Let’s consolidate our code and print the above local network diagnostics in one place

# Multiple network diagnostics
print("node degree triangles clustering")
for node in nx.nodes(G):
print(node, nx.degree(G,node), nx.triangles(G,node), nx.clustering(G,node))

node degree triangles clustering
1 3 1 0.3333333333333333
2 3 1 0.3333333333333333
3 1 0 0
4 3 1 0.3333333333333333
5 2 0 0
6 2 0 0


The above node-level diagnostics consider only direct connections to a node without taking into account the global structure of a network. Let’s compute diagnostics that take into account the global structure of our network.

Betweenness centrality and shortest paths

One such diagnostic is betweenness centrality. Nodes with high betweenness centrality are thought to connect otherwise disconnected nodes and in this sense to harness coordination and communication flow in social networks.

How do we compute betweenness centrality? Consider that between any pair of nodes there is a shortest path connected that pair, the betweenness centrality of a node is the sum of the fraction of shortest paths between all pairs that pass through a node.

To make things concrete, let’s first compute the shortest paths between a pair of nodes that go through a node. For example, the shortest paths that go through node 1: 2 → 5, 3 → 5, 4 → 5.

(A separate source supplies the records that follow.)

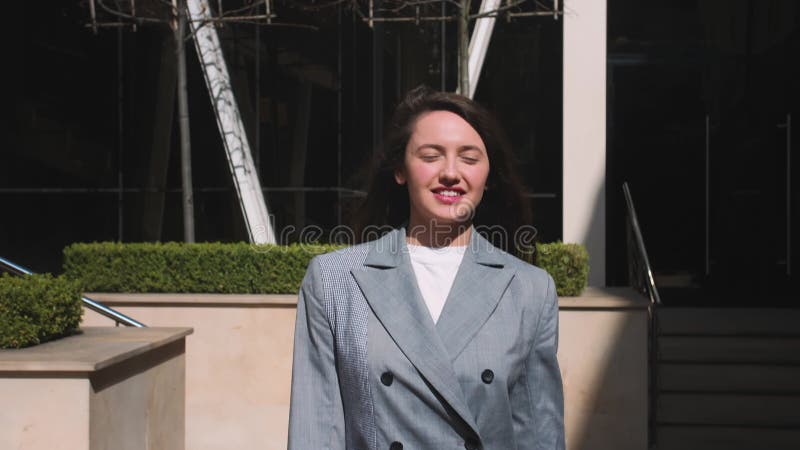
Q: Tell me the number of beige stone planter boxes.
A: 2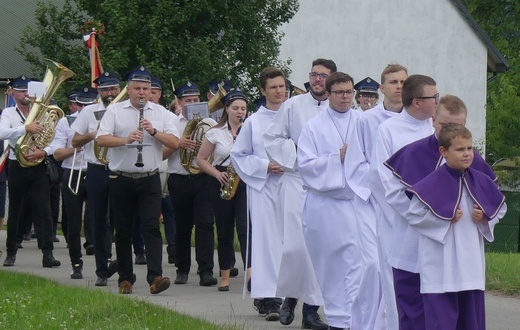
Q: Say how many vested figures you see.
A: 7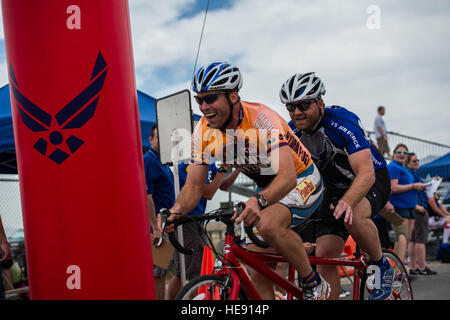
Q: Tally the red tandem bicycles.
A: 1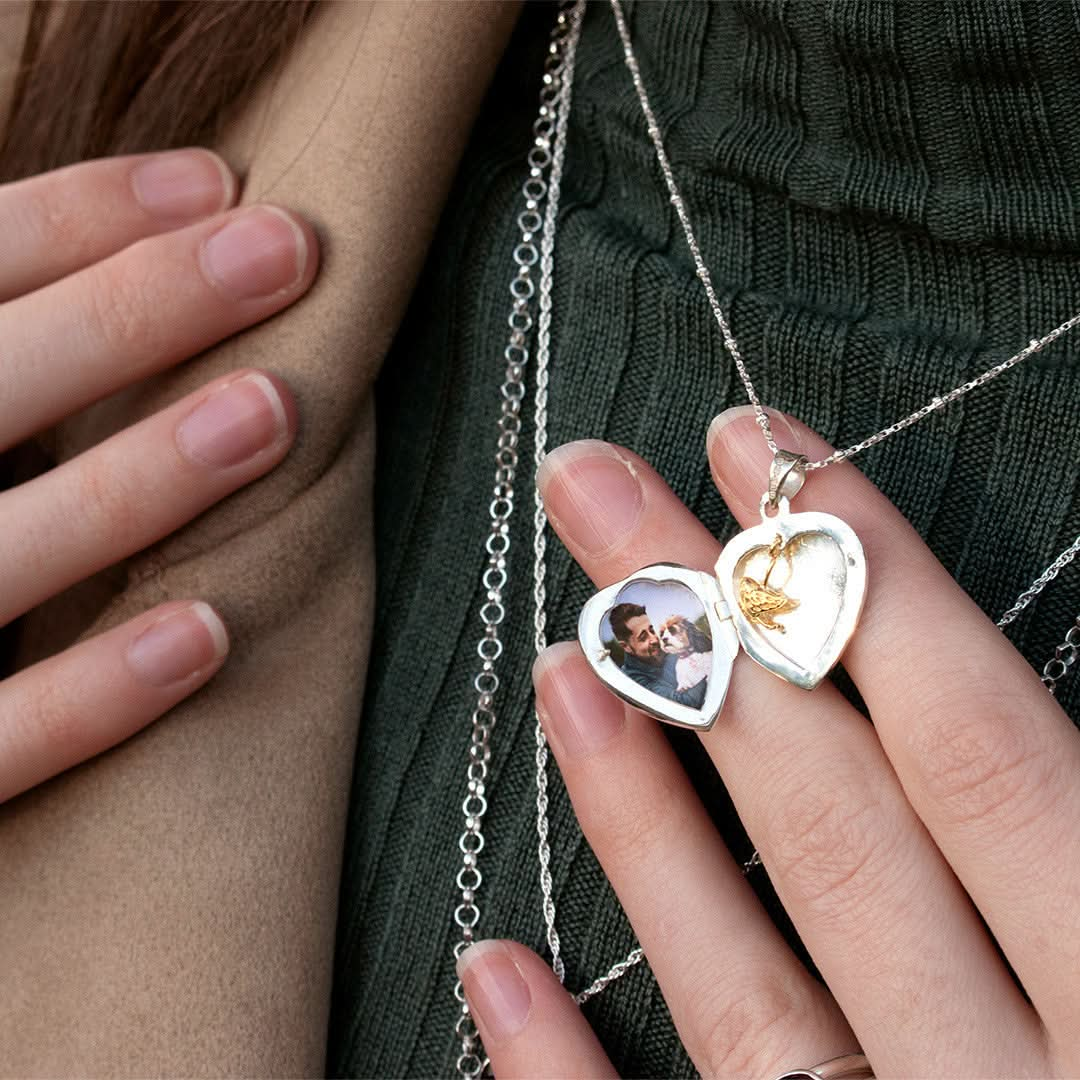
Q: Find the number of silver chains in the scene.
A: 3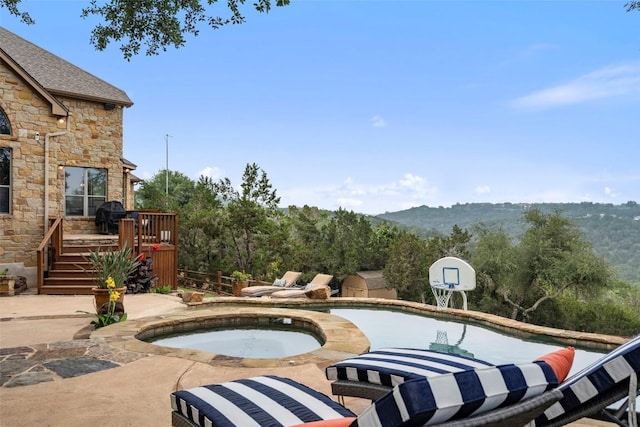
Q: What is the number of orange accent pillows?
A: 2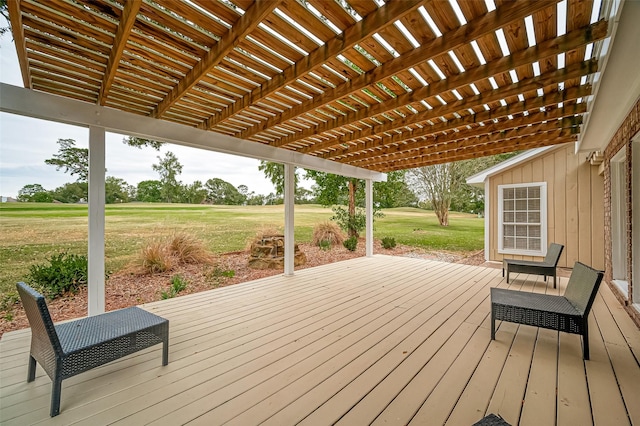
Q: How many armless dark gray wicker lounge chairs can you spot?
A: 3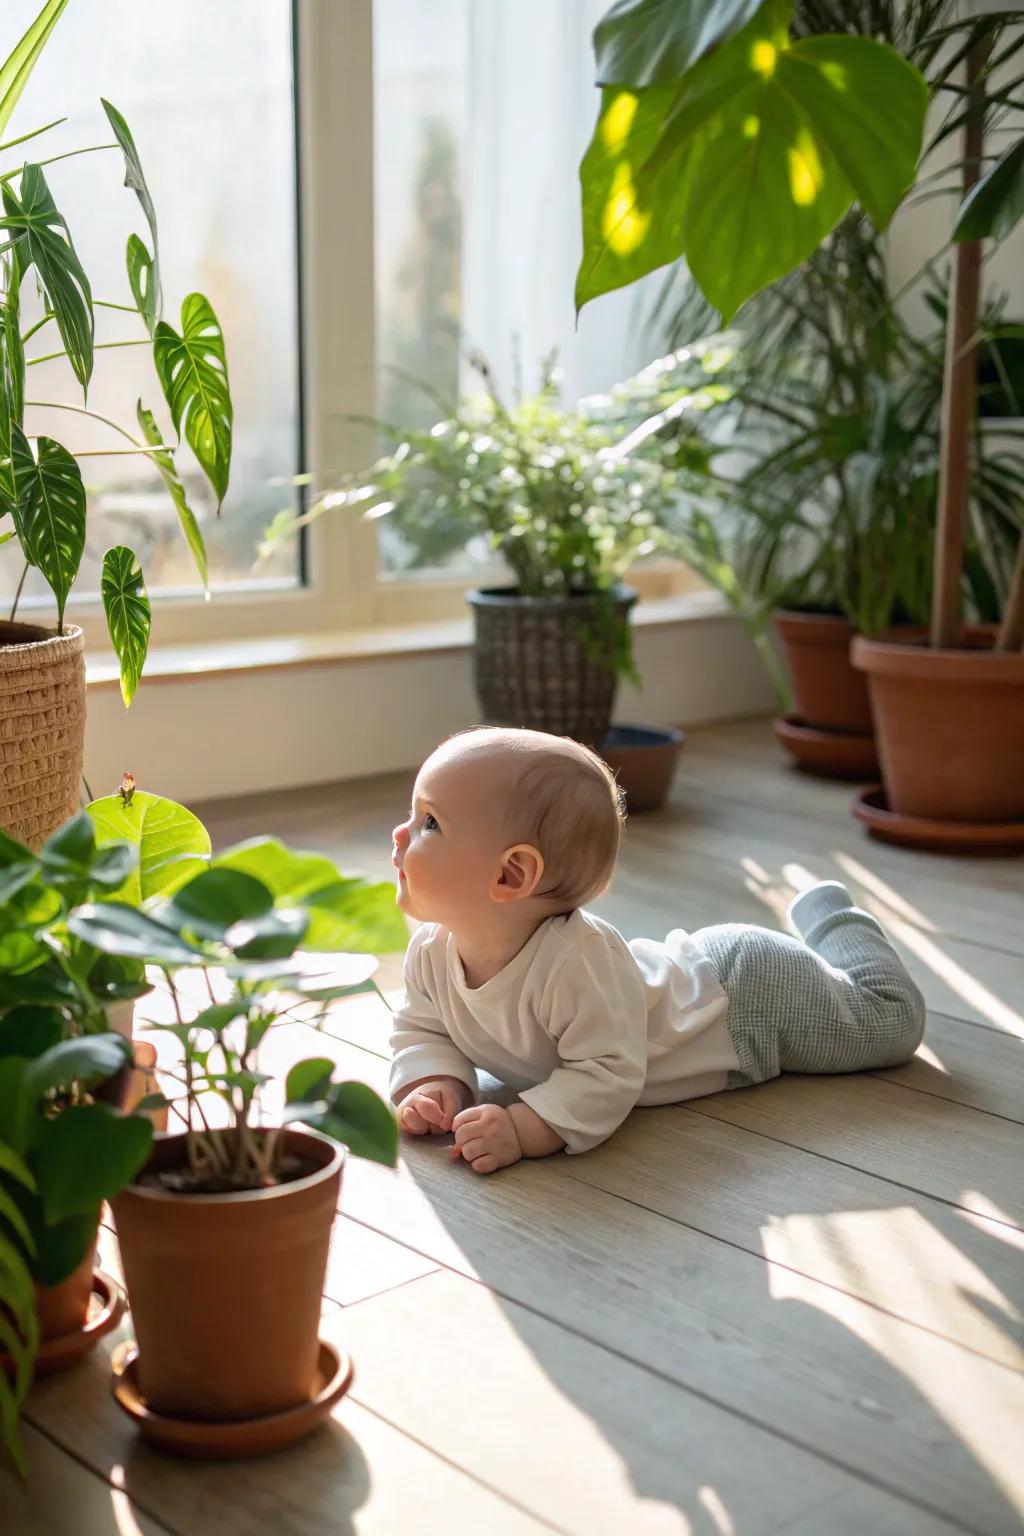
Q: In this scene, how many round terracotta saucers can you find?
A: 4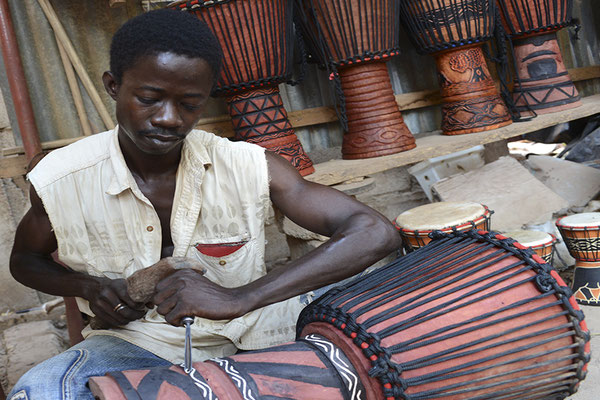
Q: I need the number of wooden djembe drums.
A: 8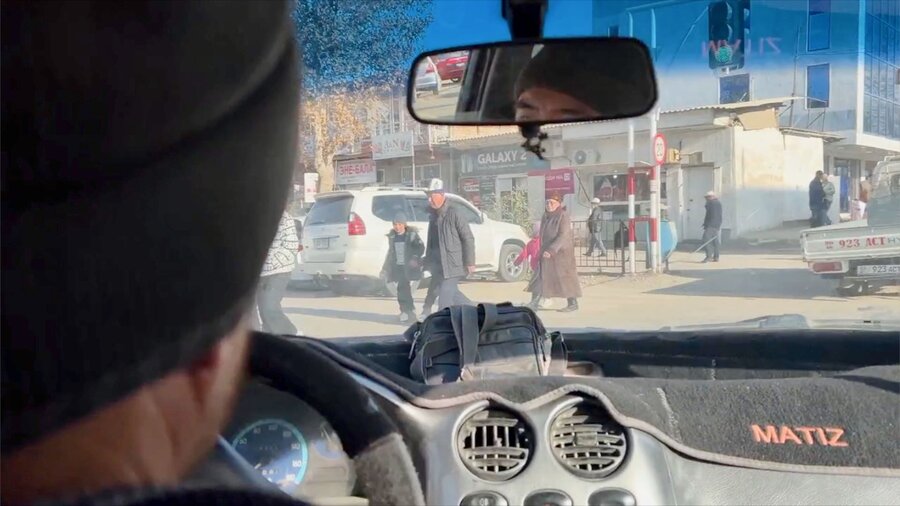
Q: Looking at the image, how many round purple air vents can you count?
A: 0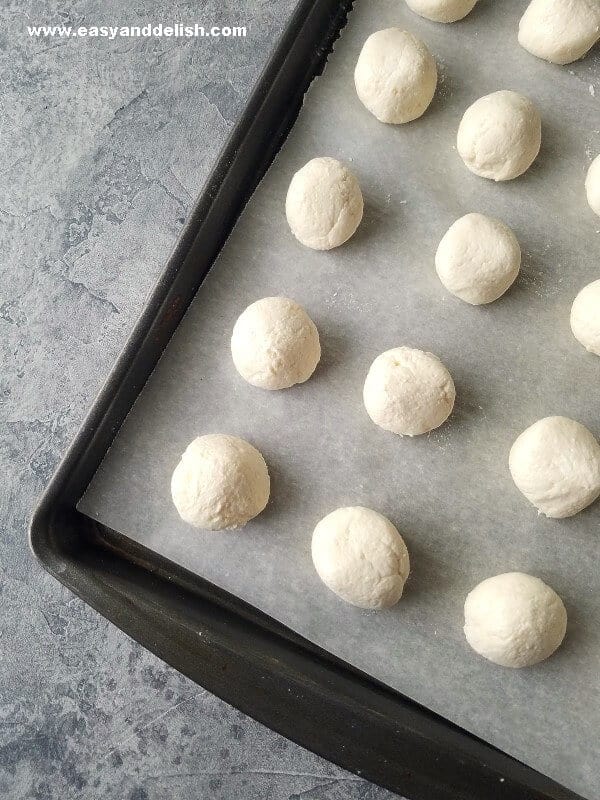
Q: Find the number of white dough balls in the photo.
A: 14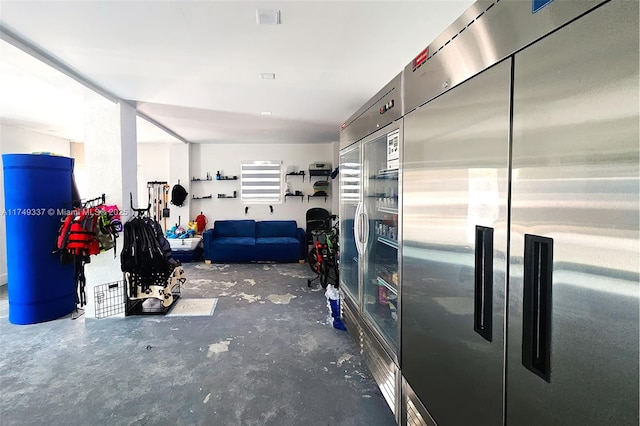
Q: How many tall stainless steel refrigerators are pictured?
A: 2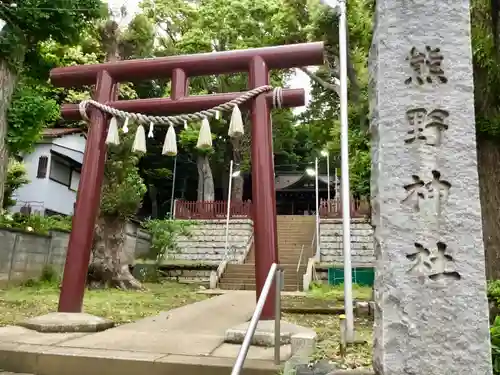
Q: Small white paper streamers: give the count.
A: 4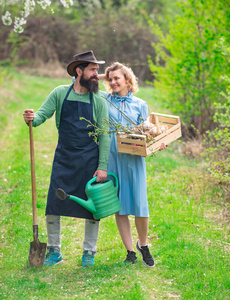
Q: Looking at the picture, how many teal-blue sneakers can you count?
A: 2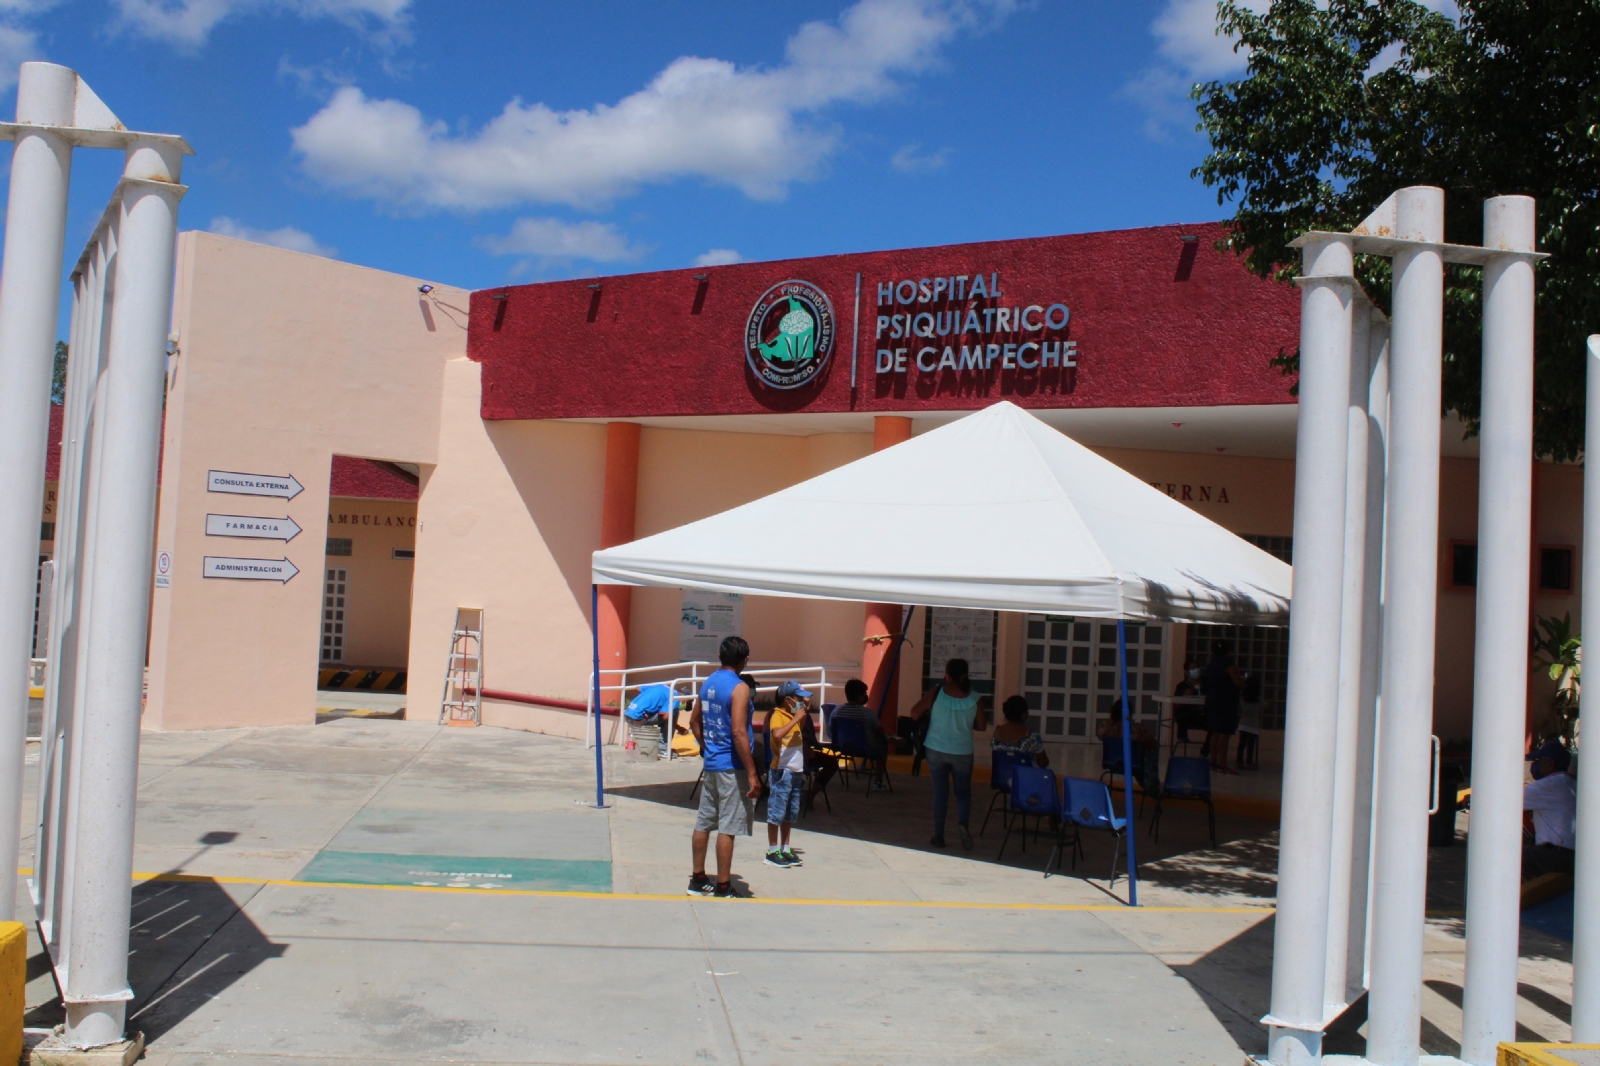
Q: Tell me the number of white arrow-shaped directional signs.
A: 3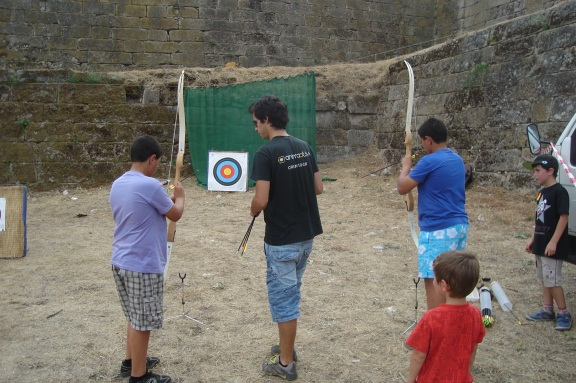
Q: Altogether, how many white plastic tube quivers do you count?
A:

# Compute the shortest paths that go through a node

for i in range(2,5):
print(list(nx.all_shortest_paths(G,source=i, target=5)))

[[2, 1, 5], [2, 6, 5]]
[[3, 4, 1, 5]]
[[4, 1, 5]]


Let’s compute now the betweenness centrality for node 1.

The shortest paths, which pass through node 1, are between the pairs:

2 → 5

3 → 5

4 → 5

Pairs of nodes

Number of shortest paths through node 1

Number of all shortest paths

2 → 5

1

2

3 → 5

1

1

4 → 5

1

1

Betweenness centrality for node 1 is then computed as:

$$1/2 + 1/1 + 1/1 = 2.5$$

# Compute betweenness centrality
nx.betweenness_centrality(G, normalized=False)

{1: 2.5, 2: 2.5, 3: 0.0, 4: 4.0, 5: 0.5, 6: 0.5}


If normalized = True, then betweenness centrality of a node is normalised by $$2/((n - 1)(n - 2))$$. In our example graph:

$$2/((6 - 1)(6 - 2) = 2/(5 * 4) = 2 / 20 = 0.1.$$

Hence the betweenness centrality, for example, of node 1 is $$2.5/0.1 = 0.25$$.

Eigenvector centrality

Eigenvector centrality is another diagnostic that considers non-direct connections. If node degree measures the number of connections of a node, eigenvector centrality measures the extent to which those connected to a node are themselves highly connected nodes. Eigenvector centrality is an indicator of the influence of a node in a network. People with high eigenvector centrality in social and information networks are influential because they are connected to others who are themselves highly connected and, thus, can easily reach many other people in the networks.

# Compute eigenvector centrality
nx.eigenvector_centrality(G)

{1: 0.5131199170225811,
2: 0.5131199170225811,
3: 0.18452474299639904,
4: 0.4726682070377605,
5: 0.3285964750170798,
6: 0.3285964750170798}


In our small undirected network, node 1 and node 2 have the highest eigenvector centrality due to their connections to each other and to node 4, each of which has degree of 3 and is therefore highly connected in this network of six nodes.

## Network-level diagnostics¶

We now consider network-level diagnostics.

Average shortest path

One diagnostic that characterises the global structure of a network is the average shortest path for the network.

# Compute the average shortest path for the network

nx.average_shortest_path_length(G)

1.6666666666666667


Network diameter

Network diameter is another network-level diagnostic. Diameter of a network is the longest of all the path lengths or the maximum distance between nodes in a network.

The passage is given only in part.